Work From Home — Day 70
Crazy Busy & The Tunnel
5:05AM PST
Team –
This was likely the craziest busy weekend of real estate I can remember [established 2006]. Buyer demand is furious and coming to your community from every vantage point. Buyers seem to be:
- Fleeing rentals, trading up, seeking yards, pools and solitude.
- Seeking quality schools, sense of smaller communities, resort-like properties and pools [again].
- The migration from urban areas:
- Los Angeles to beach communities on the Westside, and Santa Barbara.
- San Francisco to East Bay, Marin, Wine Country, and Silicon Valley communities with amazing school districts.
- Anything “done” under $2 million is seeing multiple offers.
- The high-end is seeing multiple offers at $3 million, $5 million and +$10 million throughout California. Not so much at “list price” but we predicted this softness.
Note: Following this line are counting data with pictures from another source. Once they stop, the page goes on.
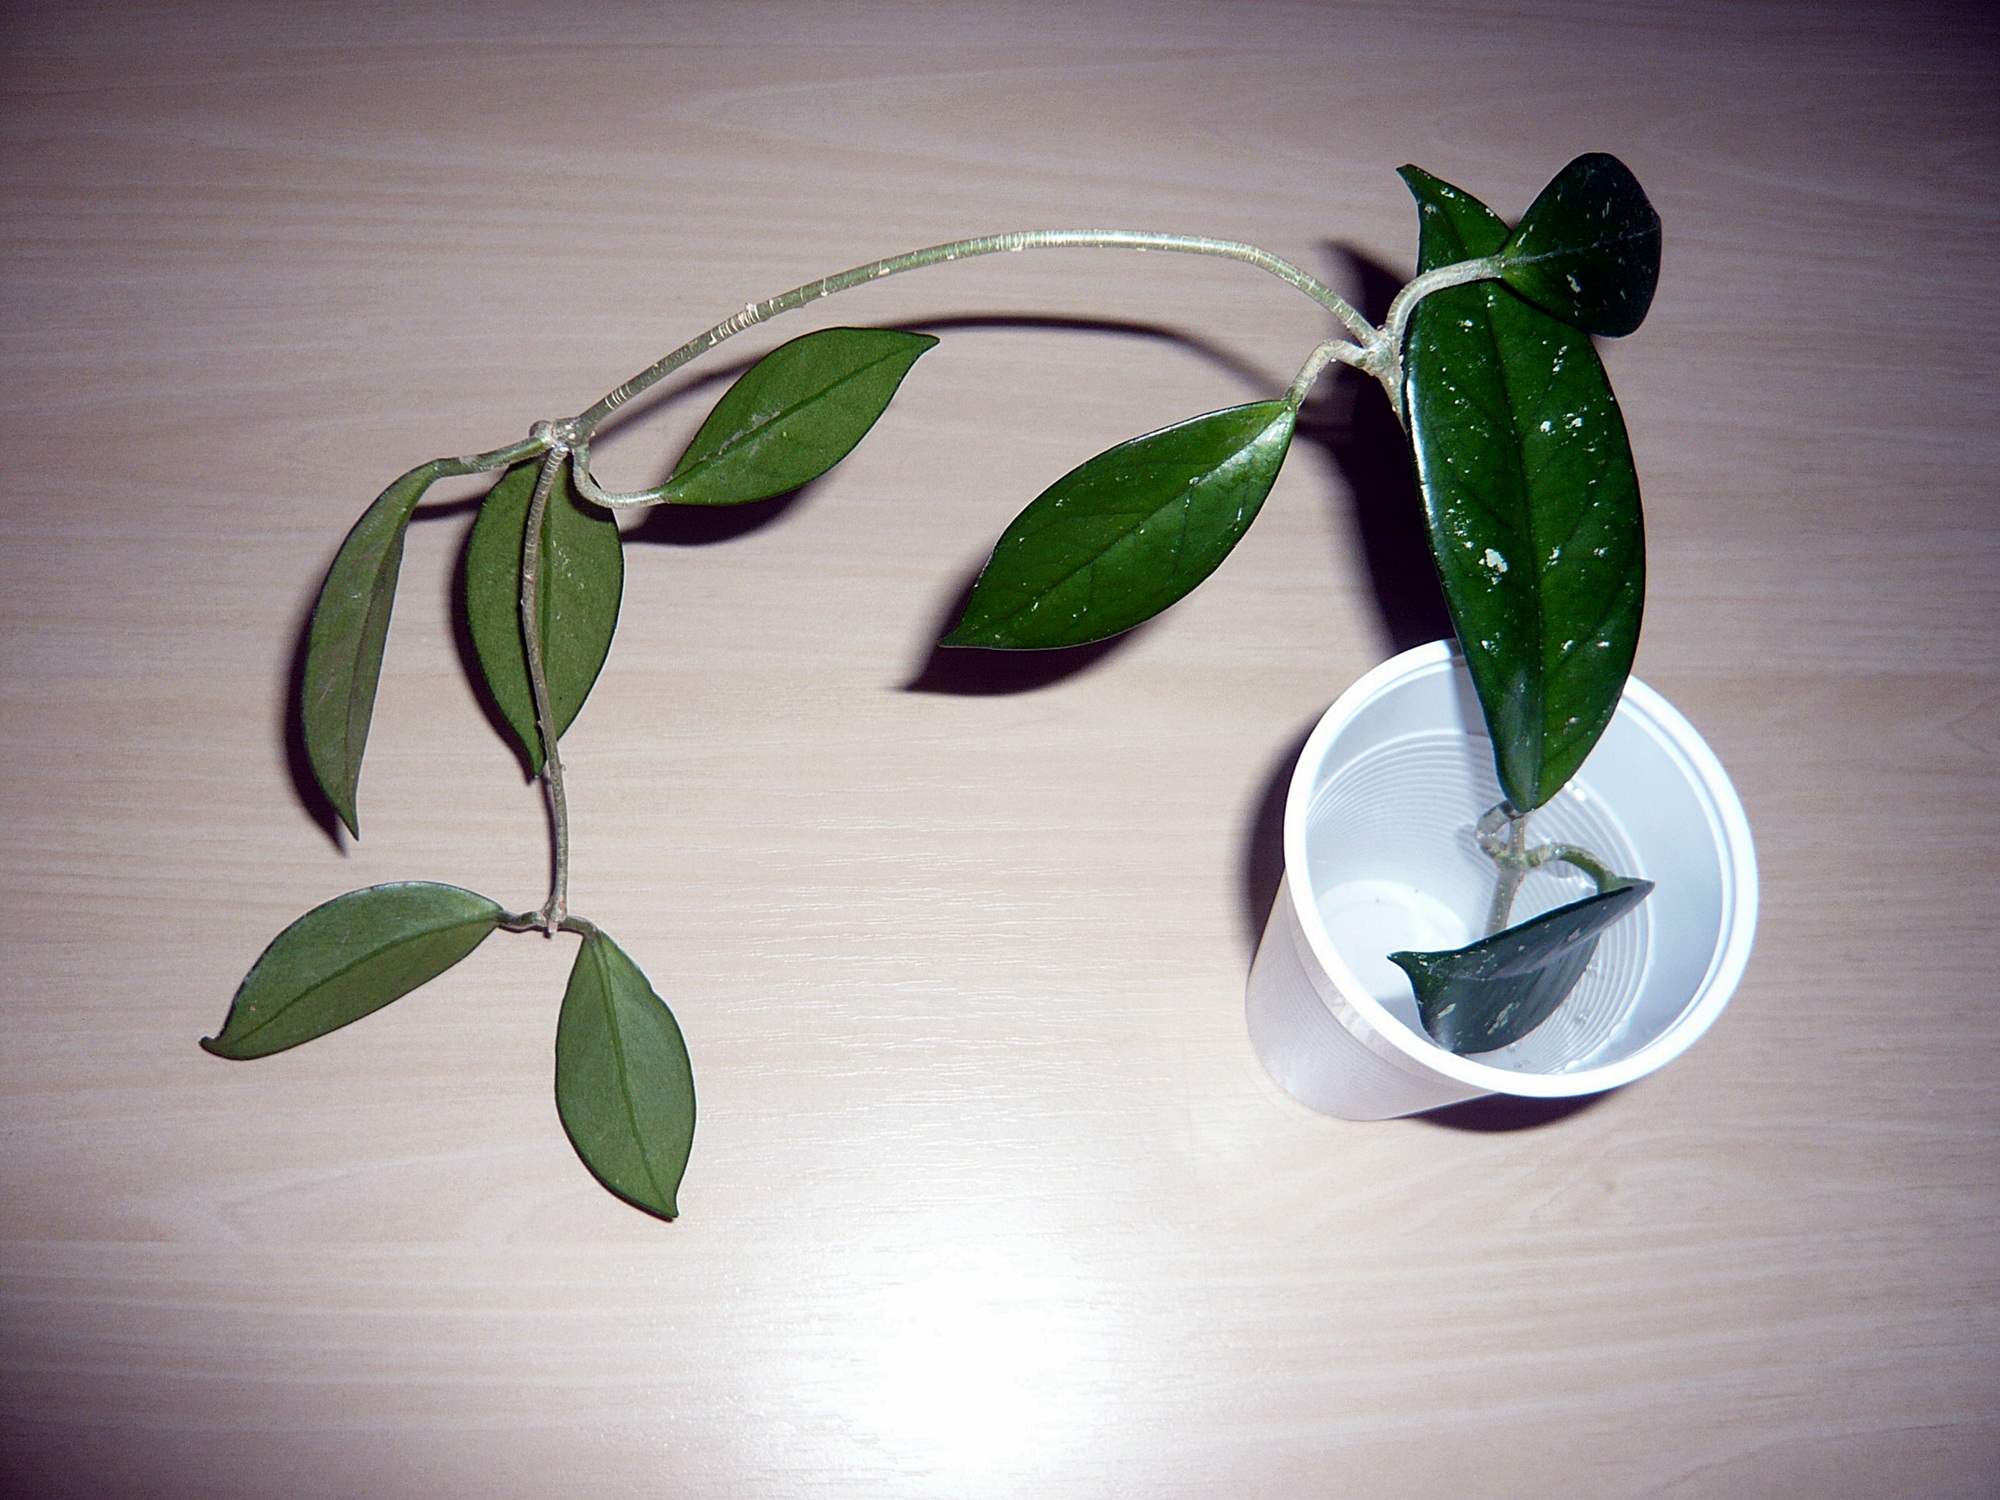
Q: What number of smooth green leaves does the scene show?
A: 9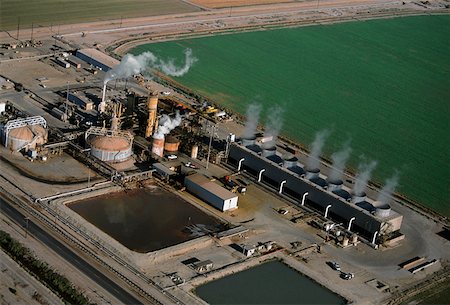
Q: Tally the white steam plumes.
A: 8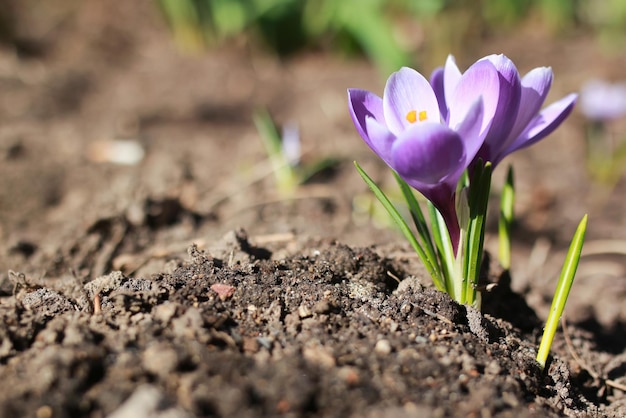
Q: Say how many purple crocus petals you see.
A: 11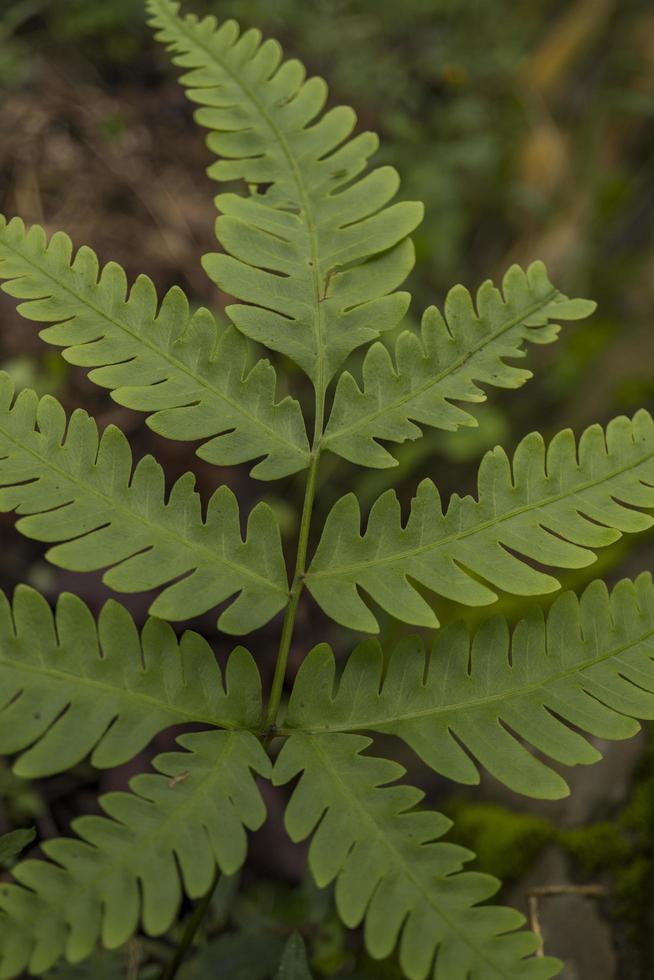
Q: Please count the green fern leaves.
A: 9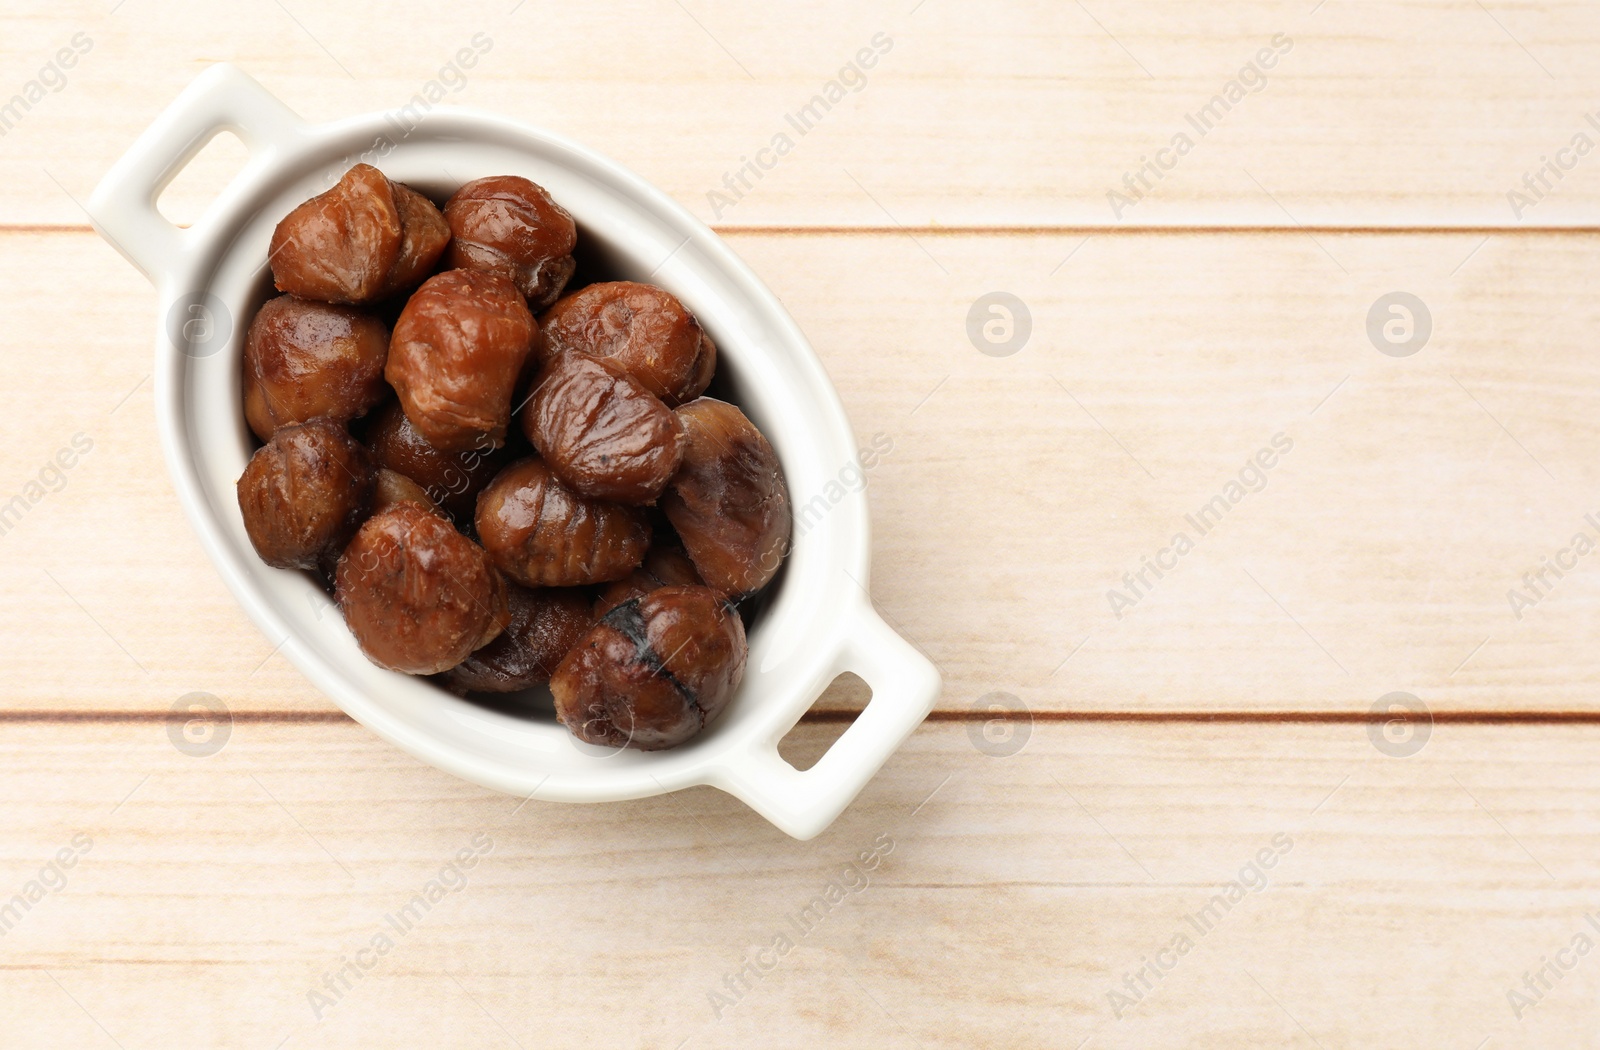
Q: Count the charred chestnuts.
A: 1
- The activity in the City of San Francisco over $5 million seems to be move up buyers. If you love San Francisco, get a better home and love San Francisco more.
- In Beverly Hills and Brentwood, it seems to be the same “love it more” buyer over $5 million.
- The entertainment and production industries are negotiating with Unions to get back to work. This could unleash another wave of buyers.
- Births, engagements, divorce, death, and downsizing are all happening as well.
The demand is ferocious in every aspect of the business. It seems like every real estate season and every buyer demand all in one weekend.
In our second home markets, the conversations have gone from “I’d love to rent a high-end home” and check the area out to “I need a home / I am buying a home” for the quality of my life. This is where I want to live!
SIP has defined a sense of home in a way we have never experienced. Top to bottom. Price point does not seem to matter, except for some high-end communities.
Bring it on safely!
I am concerned about the states that have “opened up.” Beaches, restaurants, bars, tattoo parlors, etc. are in full social engagement. As you have stated in our surveys, your primary concern post-SIP is “the behavior of others.” Please remember to set your personal best behavior in this journey. As I shared with you last week, “mother nature bats last and she bats 1,000” – Dr. Thomas Frieden.
Robert and I were communicating last week, just after his excellent CNBC interview. He asked, “How long are you [Mark] going to continue your daily emails?” My answer was “until our offices open.”
I have written my last two emails already. They are about overcoming adversity. These two stories have never been told. They are real, vulnerable and inspiring.
This has been an amazing and challenging journey for all of us. If we are socially and healthy smart, we will see an end to this tunnel.
Between now and then, in this period of intense demand, we need to be safe as priority #1. We do not want to see SIP – the sequel.
My mom and dad came by this weekend. My dad so eloquently described the “light at the end of the tunnel.” Generally, we accept this as a positive perspective. It’s the way we are wired. See and chase the light!
This COVID-19 tunnel is dangerous. I’m not sure it’s time to enter the tunnel.
Be safe!
This is Where We Are Now.
Thanks!
Mark
Mark A McLaughlin
Work From Home — Day 70 — Closing Bell
Weekend Snapshot + 77 Units
4:55PM PST
Team –
Anecdotally, this morning’s e-mail was optimistic about our weekend activity. Now for the facts.
June units booked to date are approaching 600. In a normal market [SIP is not], this would translate to a forecast of 1,000 units closed in June. June 2019, we closed 885 units at $1.64 average sales price.
Here is a snapshot of our momentum. Up and to the right!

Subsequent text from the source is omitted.